| Tachypsychia |

Think that all your techniques that helped you earn all your forms competition trophies, or even your sparring trophies, will protect you on the street. Think the deadly techniques espoused by your martial art will protect on the street. Well, maybe they will, that is maybe they will if you are not so scared to death at the moment that you cannot use them.
Ever see Don Fry fight in ultimate fighting matches. He is a master of the stare-down. Not only is he a big, powerful, and tough looking guy, he capitalizes on his appearance by using stares and facial expression to make you think he wants to break you into small pieces, and, by many accounts, this is not an act. Imagine accidently bumping your car into his car at an intersection one lonely night just after he just lost a tough fight. You get out of your car to check the damage and suddenly he leaps out of his car and comes raging toward you. I do not care who you are or what you know, you will be sacred sh*tless.

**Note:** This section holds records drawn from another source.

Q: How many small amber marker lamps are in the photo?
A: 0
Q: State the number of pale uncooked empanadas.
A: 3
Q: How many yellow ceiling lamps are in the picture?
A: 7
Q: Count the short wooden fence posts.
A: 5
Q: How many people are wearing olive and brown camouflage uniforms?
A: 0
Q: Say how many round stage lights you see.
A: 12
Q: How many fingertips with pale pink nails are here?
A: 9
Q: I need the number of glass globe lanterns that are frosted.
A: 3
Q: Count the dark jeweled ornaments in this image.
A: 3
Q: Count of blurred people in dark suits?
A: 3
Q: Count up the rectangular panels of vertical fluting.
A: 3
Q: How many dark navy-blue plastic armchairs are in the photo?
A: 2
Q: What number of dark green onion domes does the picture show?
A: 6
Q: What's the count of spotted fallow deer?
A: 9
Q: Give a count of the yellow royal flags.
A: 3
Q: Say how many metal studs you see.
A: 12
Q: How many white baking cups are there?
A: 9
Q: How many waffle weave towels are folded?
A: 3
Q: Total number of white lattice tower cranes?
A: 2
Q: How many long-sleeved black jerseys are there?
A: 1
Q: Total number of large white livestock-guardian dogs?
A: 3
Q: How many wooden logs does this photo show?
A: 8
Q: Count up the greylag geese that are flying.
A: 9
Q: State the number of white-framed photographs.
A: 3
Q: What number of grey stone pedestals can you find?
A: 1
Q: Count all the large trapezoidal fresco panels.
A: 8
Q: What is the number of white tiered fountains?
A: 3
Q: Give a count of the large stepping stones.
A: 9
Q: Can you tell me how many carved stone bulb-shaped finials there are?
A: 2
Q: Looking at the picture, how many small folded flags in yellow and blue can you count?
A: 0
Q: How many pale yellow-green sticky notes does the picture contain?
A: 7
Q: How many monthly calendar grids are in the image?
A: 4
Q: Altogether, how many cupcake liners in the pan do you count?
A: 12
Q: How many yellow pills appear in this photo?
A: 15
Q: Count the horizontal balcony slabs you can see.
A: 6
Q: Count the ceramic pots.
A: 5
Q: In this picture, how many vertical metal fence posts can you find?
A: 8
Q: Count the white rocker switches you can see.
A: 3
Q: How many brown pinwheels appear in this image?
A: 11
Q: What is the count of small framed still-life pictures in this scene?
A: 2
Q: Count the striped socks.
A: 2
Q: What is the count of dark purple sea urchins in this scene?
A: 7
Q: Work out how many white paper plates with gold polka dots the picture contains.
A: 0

How will you react? Will you even be able to react, or will you be paralyzed with fear? Even the best combat trained police officers and soldiers have experienced “freezing” when faced with moral danger.
When faced with mortal danger, the human body instinctively reacts by releasing an enormous surge of adrenaline, the most powerful hormone in the body, which causes certain predictable physiological and psychological responses within the body. This reaction is often called the “fight-or-flight reflex." Although these effects may be lessened by intensive training, they are occur involuntarily and cannot be consciously prevented.
Therefore, the fight-or-flight reflex is not a matter of courage or lack thereof, it is an instinctive response controlled mostly by the autonomic nervous system. When the brain sense mortal danger, your sympathetic nervous system instantly dumps a variety of hormones into your body that cause a high arousal state known as fear. In this state, your body operates differently than it normally does and sometimes you have no control over its actions. These changes take effect immediately and may last for a long time, so their effects may linger long after the actual threat is removed. One common effect precipitated by these effects is the distortion of perceived time, called tachypsychia.